Just enjoying a lovely fall afternoon stuck in the office porting data from my recently-failed laptop (backlight went black two days ago) to my new Toshiba netbook. I’m excited to see where this technology is right now and I didn’t want to drop real money on a high-end laptop until Windows 7 is out (and probably SP1 to that!). Oh, and I can’t go Macbook because I train people in the best uses of Microsoft Outlook so showing up with a Mac creates a bit of a credibility problem!
“Reply To” a Third Party
But back to my point – how to use the “Reply To” feature in Outlook to have replies to an e-mail you send returned to someone else. The best use of this feature is when you are charged with making the announcement or request regarding some event or matter – say a client/customer conference – but your assistant (or another third party) is charged with managing all the details of the event/matter. For example, they may need RSVP information or to coordinate the content or collateral to be distributed at the event, etc. The last thing you want is a bunch of replies coming to your e-mail address that you must then forward to the third party or to allow them “access” to your e-mail so they can check for those items themselves (especially true when the third party is not your assistant.) You want all further correspondence on this matter to go directly to the person handling the details.
Good news! There’s a nifty little solution built right into Microsoft Outlook to achieve exactly that result. Just open a new e-mail message and prepare the Subject line and content of the message per your needs.

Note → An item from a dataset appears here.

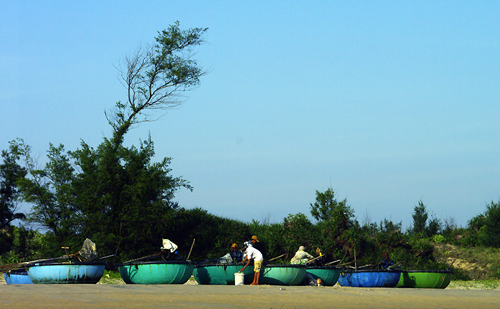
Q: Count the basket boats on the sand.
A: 8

Then, before sending it, click on View and select Options. Under the Delivery Options area of the screen that comes up, check the box next to “Have replies sent to” and complete the associated box with the third party’s e-mail address. (Note, if you don’t know it, you can click on the Select Names button and search for it assuming it is in your personal or shared contacts records.). Click the Close button at the bottom right of the screen, then click Send on the e-mail itself and off it goes into the ether. The best part is that anytime anyone clicks the Reply (or Reply All) button, the responses will all go to the person you selected and will not clutter up your Inbox.
Feel the Leverage
It’s a neat feature to leverage when you need someone with name recognition sending out the e-mail, but someone else will be doing coordinating. You see, there are things that e-mail is go for!